Sometimes, with certain people – people I meet in passing, sometimes, but also those I know in realer ways – I get this sensation of an unrealized potential story between them and me, some possibility, some potential for friendship or the beginning of lust or love, some particular intimacy that, for secret and complicated reasons, never comes into being, withering away into the realm of discarded possibilities like a branch of smoke slowly twisting to invisibility in the breezy sky.
When I went to the House on the Rock for the first time, the girl who was behind the ticket counter asked for my ID. I handed her my driver’s license. She held it almost in her lap and looked at it. She sat in a wheelchair. She had dark brown hair, a little shorter than shoulder length, brown eyes – large eyes – pale skin, with features that were pronounced in an elegant, almost classical way.
“Ohio, huh,” she said.
“Yeah,” I said.
“That’s a long way from here.”
I laughed a non-connotative social chuckle: purely functional, not derived from any mirth. “Yep that’s true.”
She printed my ticket, gave it to me, and I went away to wait for my friend to get his. But I felt then, and still feel now when I think about it, that there was some sort of subvocal invitation floating between us after she said “That’s a long way from here.” An invitation or initiation, and if I had just said something that was inflected at all with my personality, the outermost wall of intimacy would’ve been broken down, and a story would’ve begun.
(Or also, obviously, maybe not: but such is the nature of these premonitions that they can’t be followed up upon, only speculated about after they’ve fossilized outside of the realm of possibility.)
When I was working at Best Buy in Boulder, we’d often have to call another store in the area to see if they had a product a customer was looking for. The store I called most often was the Longmont location, and the person I spoke to most often was a customer representative there named K. Because I was usually still standing with the customer when I talked to her, I kept my tone on phone light and bantering, the same benign and playful tone we employees always used when addressing each other around customers, a kind of performative jocular patter.
I spoke to K like this so many times that eventually we remembered each other’s names, and even had very brief, non-work-related exchanges. Around Christmas she even wished me a Merry Christmas.
I went to the Longmont store a few times, and always wondered if I should look for K, and maybe turn these fragments of interaction into something more permanent, like a flirtation. But I never did and, as far as I know, never even saw her in the store.

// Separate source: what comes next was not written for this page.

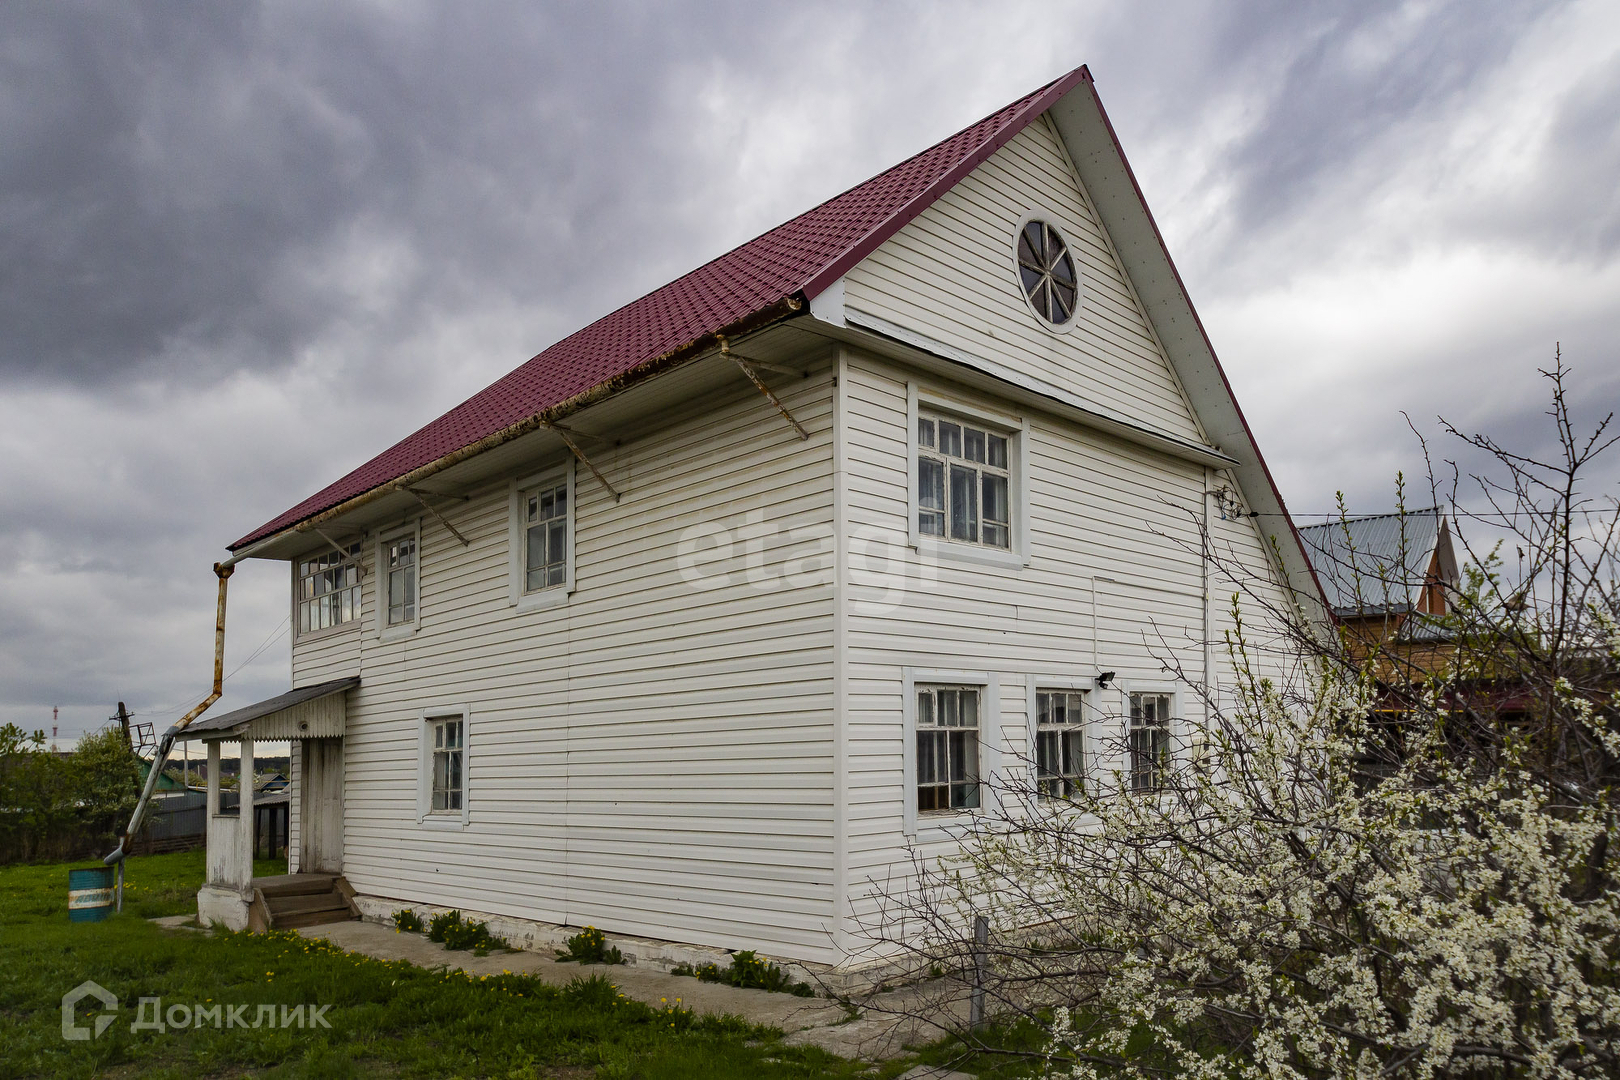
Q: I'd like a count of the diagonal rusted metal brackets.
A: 4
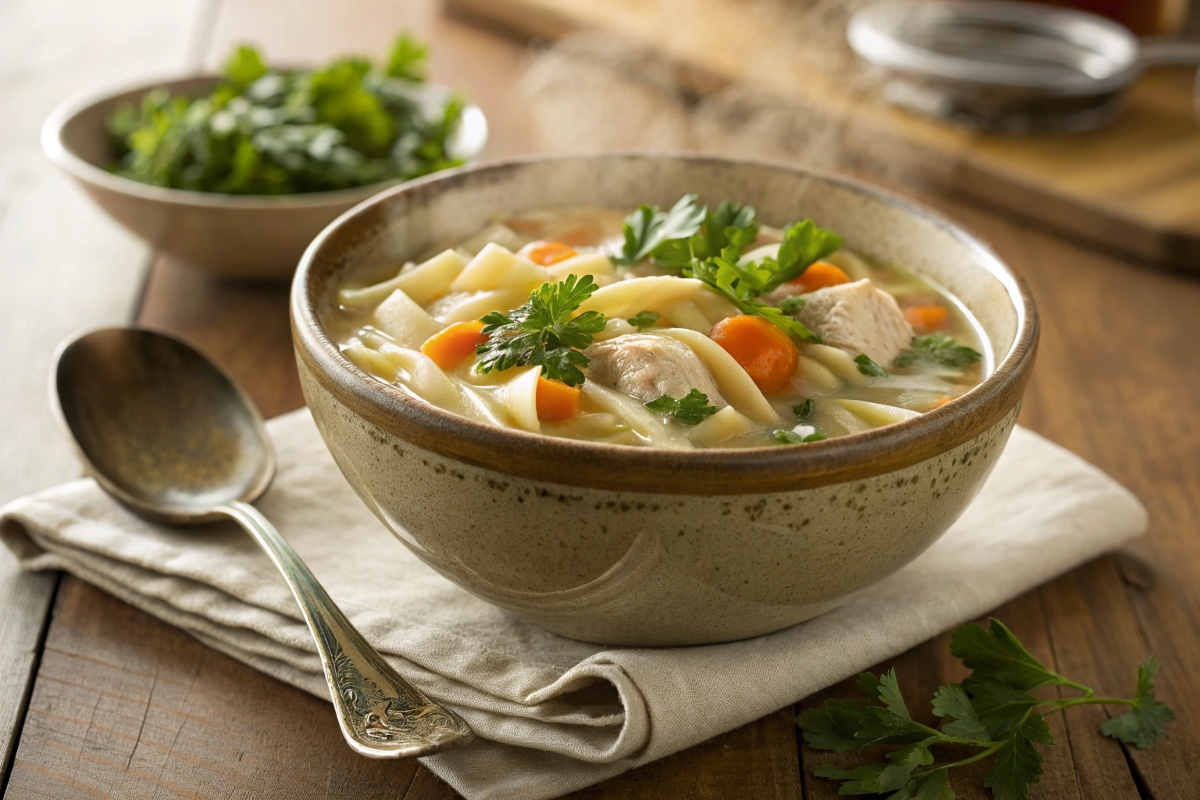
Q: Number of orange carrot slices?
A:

I had a coworker once: a friend, she had a partner, but there was an obvious attraction between us. Our flirtations were a known artifact of the store’s culture, a perennial subject of lighthearted well-meaning gossip.
Eventually it got to the point where if we got off at the same time I’d walk home with her since we both lived in the same direction. I’d sling my backpack over the handle of her bike and push it along as we walked.
We usually worked ad set on Sundays, which meant we left at noon. One Sunday, she invited me up to her apartment for a beer when we got to her place. I said sure.
When we entered her apartment, her boyfriend was home. He was wearing athletic shorts and a green tank top, sitting on their napped brown sofa with his feet on a low glass coffee table. He had rubber slip-on sandals on and was playing Grand Theft Auto: San Andreas. The table’s glass surface was cloudy, smeared. There was a bong and a half-empty bottle of Powerade by his feet.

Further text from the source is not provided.